PyCVF Computer vision library for image analysis
HOOMD-Blue A computational chemistry program writting in Python
You can continue to use Python. As you become more professional, you should switch to using $\LaTeX$ in your homework. Use https://www.sharelatex.com/ as place to write your Junoir Lab assignments or do your heat transfer class. Make your graphs in Python and do calculations, then place them into your LaTeX files.
If you liked the probability and model construction (regression) units, than you might like machine learning. There are many many online courses for this (Andrew Ng's course is the most famous online one) and most of it is done in Python. A hot field and I recommend digging a little bit into it
There is a new Data Science Institute on Campus. Check out its courses and consider taking a class there! Data-Science is built on statistics, so this course is good preparation.

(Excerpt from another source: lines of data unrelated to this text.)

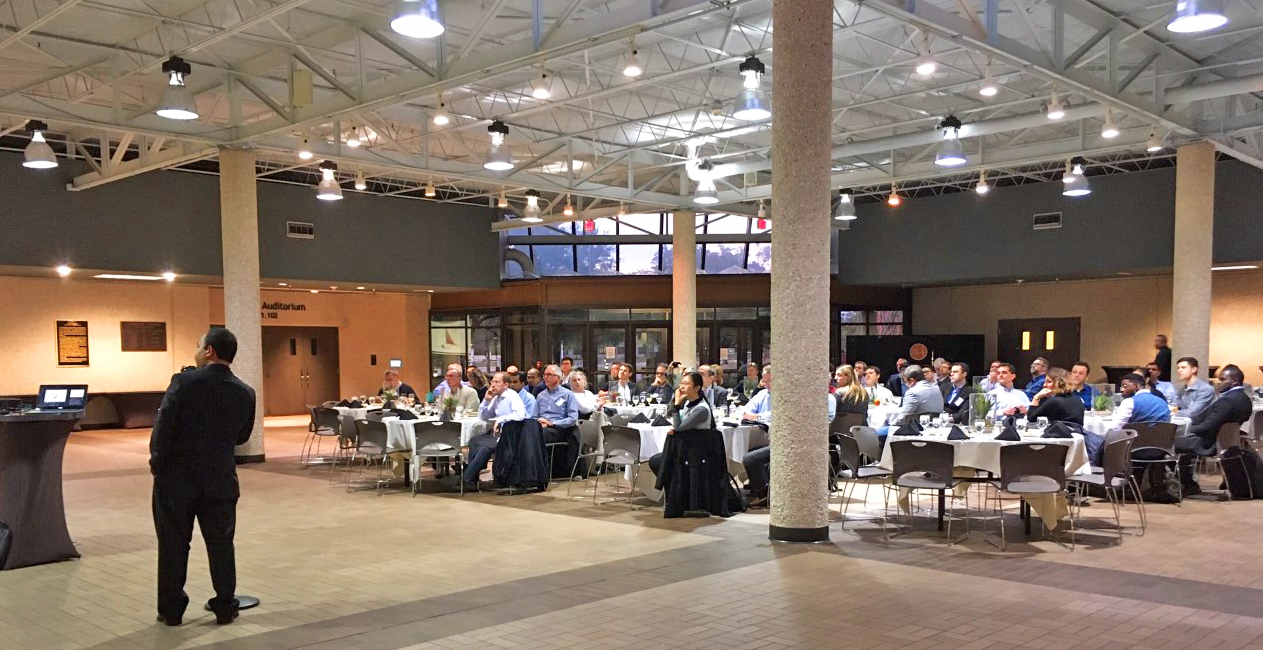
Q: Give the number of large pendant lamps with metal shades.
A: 12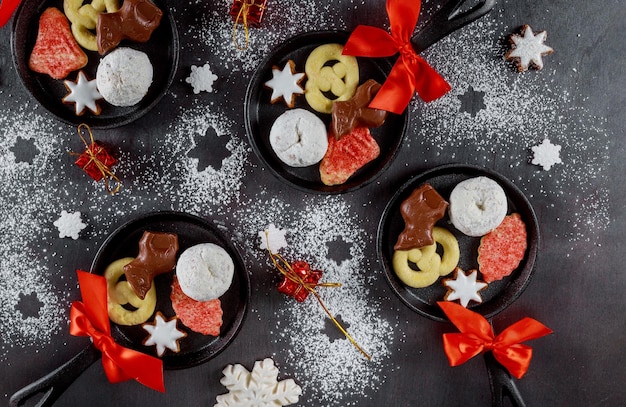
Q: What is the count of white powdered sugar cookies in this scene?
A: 4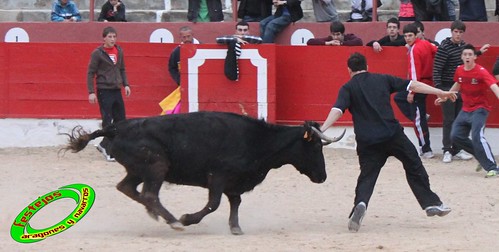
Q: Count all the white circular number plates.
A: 4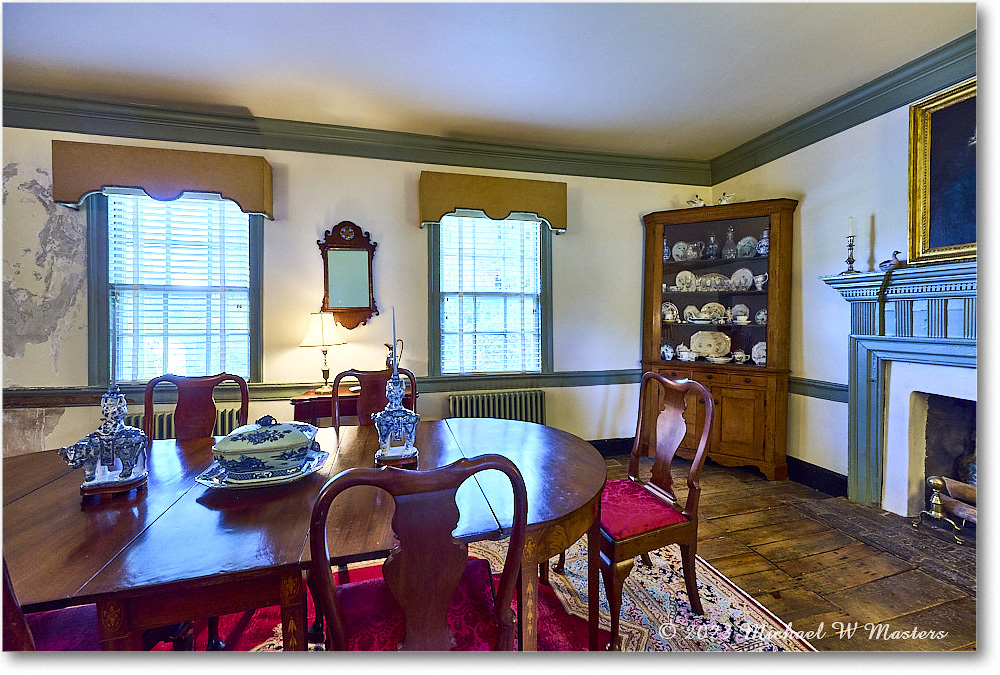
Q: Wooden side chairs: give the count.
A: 5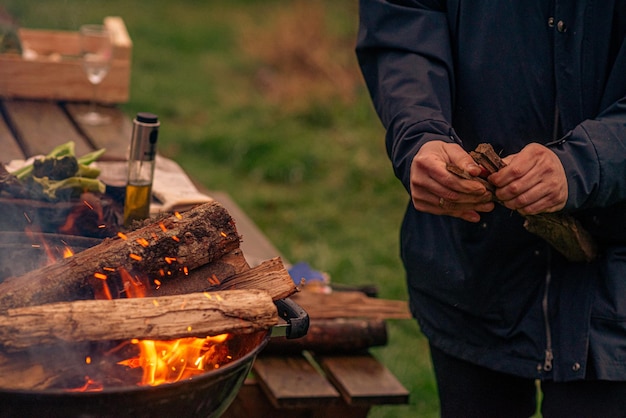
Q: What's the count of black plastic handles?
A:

There is no other way to learn about programming other than to use it. The best way to learn is to do. Random project ideas:
If you want to make website and make brazillions of dollars, continue learning HTML/CSS/JS. Learn to use Bootstrap or Foundation and make your first online business. Learn to write in AgularJS and grab a job tomorrow. Make the first thermodynamic property website, where people can look-up viscosity values without using a textbook. Phone-Apps can be written using the same tools as well
If you want to write high-performance speedy code, learn to write in C. If you want to experience the cutting-edge in programming language design, learn Rust. If you want to learn to write the most parallel programms, learn CUDA
There is a vibrant and generally nice community of programmers. Make a Github account and you can help other people build software. Make a blog and share what you learn. Apply to conferences. Write a cool Python library and publish it. There is a lot out there!
Now that you can programm in Python, you are positioned to be a top student for research both here and at other universities via REU programs. Apply for summer research and ask professors about research. I've had two past students get REUs due to Python knowledge. You are way ahead of the curve in engineering.